Tool Calling (Explicit, Schema-Driven)

Moonlight does not let the model execute tools. Instead, the model produces a structured action or parameter object, and your code executes the function. This keeps all control flow in your program and works with any provider or model.

Philosophy

Moonlight follows a simple workflow:

  1. The agent produces structured parameters
  2. Your code executes the function
  3. Your code decides the next step

Basic Example

from pydantic import BaseModel
from typing import Literal
import asyncio

# Define your tool's parameter schema
class SearchParams(BaseModel):
    query: str
    max_results: int = 5
    date_filter: str = "any"

# Create agent with structured output
tool_agent = Agent(
    provider=provider,
    model="qwen/qwen3-coder:free",
    output_schema=SearchParams,
    system_role="You help users search. Output only the search parameters needed."
)

# Get parameters from agent
params = asyncio.run(tool_agent.run(
    Content("Find recent papers about quantum computing, limit to 3 results")
))

print(params.query)
# Output: "quantum computing papers 2024"

print(params.max_results)
# Output: 3

# Execute the actual tool with the parameters
results = search_papers(query=params.query, max_results=params.max_results)
print(results)
# Output: [{'title': 'Advances in Quantum...', 'authors': [...], ...}, ...]

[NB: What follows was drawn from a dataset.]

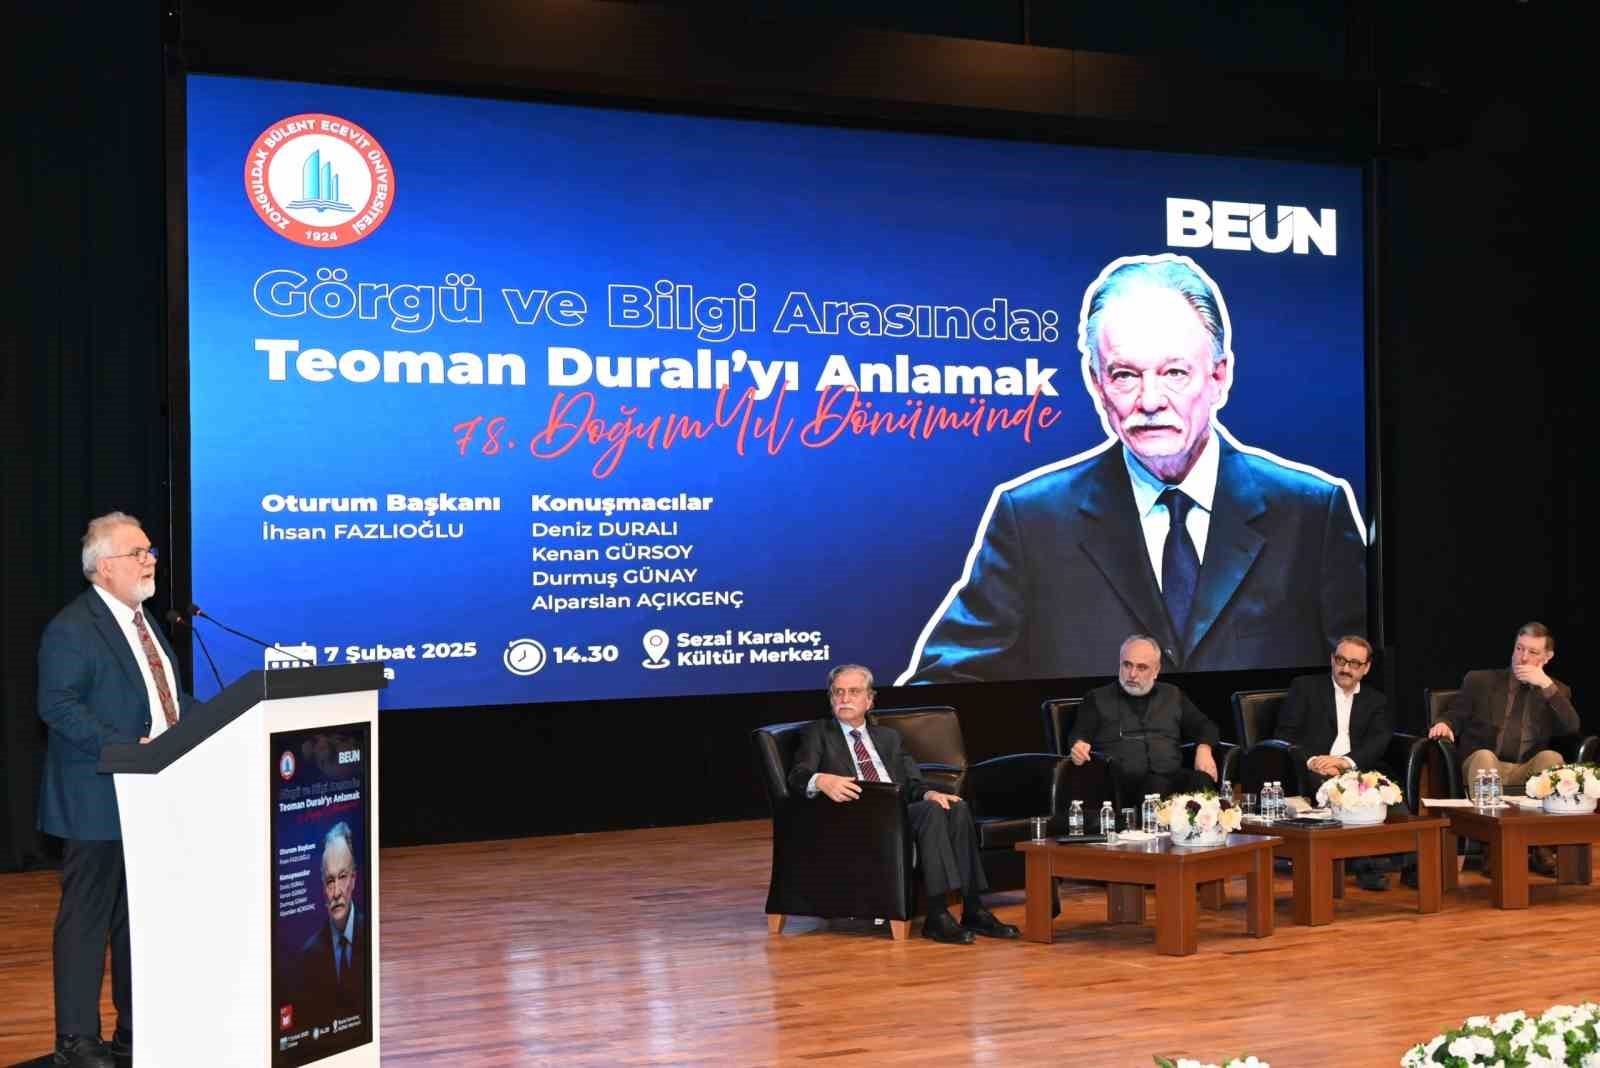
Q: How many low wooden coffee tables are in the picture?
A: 3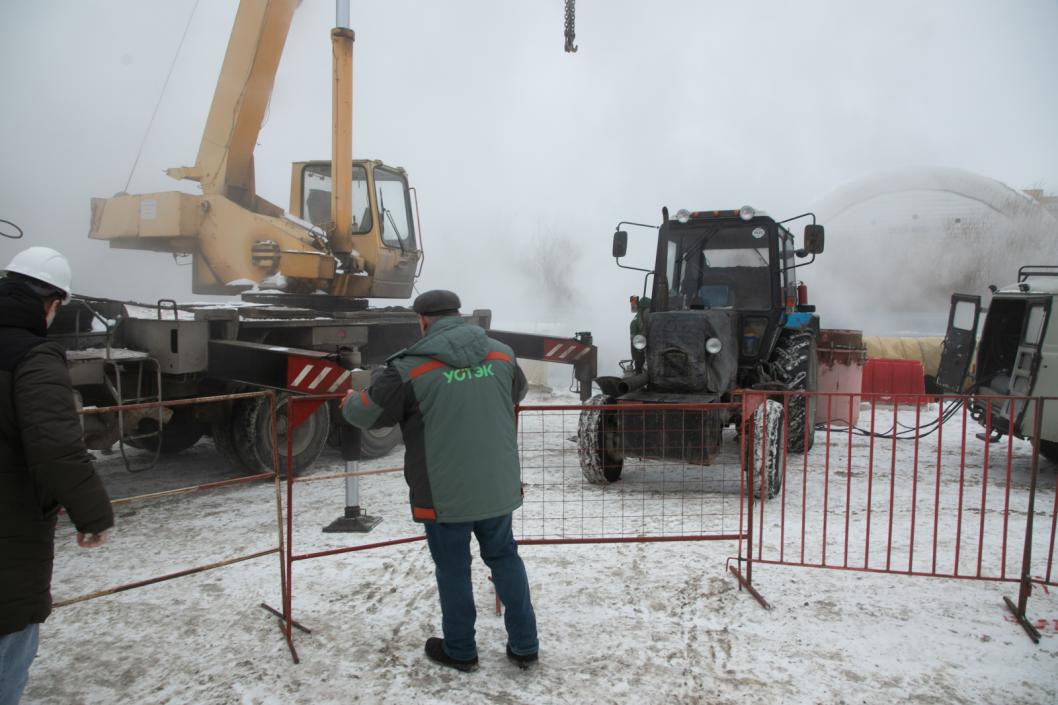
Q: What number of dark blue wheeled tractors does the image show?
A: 1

Multi-Step Workflow with Explicit Control

For complex workflows requiring multiple steps, compose agents explicitly:

from enum import Enum
from textwrap import dedent
from typing import Optional

class ActionType(str, Enum):
    SEARCH = "search"
    FETCH = "fetch"
    SUMMARIZE = "summarize"
    DONE = "done"

class ActionPlan(BaseModel):
    action: ActionType
    reasoning: str
    query: Optional[str] = None
    url: Optional[str] = None
    content: Optional[str] = None

system_role = dedent("""
You are a research assistant that plans actions step by step.

Fields explanation:
- action: The type of action to take (SEARCH, FETCH, SUMMARIZE, or DONE)
- reasoning: Brief explanation of why you chose this action
- query: Search query string (only fill when action=SEARCH)
- url: Web URL to fetch (only fill when action=FETCH)
- content: Text content to summarize (only fill when action=SUMMARIZE)

For each response, choose ONE action and fill ONLY the relevant field:
- If action=SEARCH: Fill 'query' with search terms. Leave url and content as None.
- If action=FETCH: Fill 'url' with the web address. Leave query and content as None.
- If action=SUMMARIZE: Fill 'content' with text to summarize. Leave query and url as None.
- If action=DONE: Leave query, url, and content as None.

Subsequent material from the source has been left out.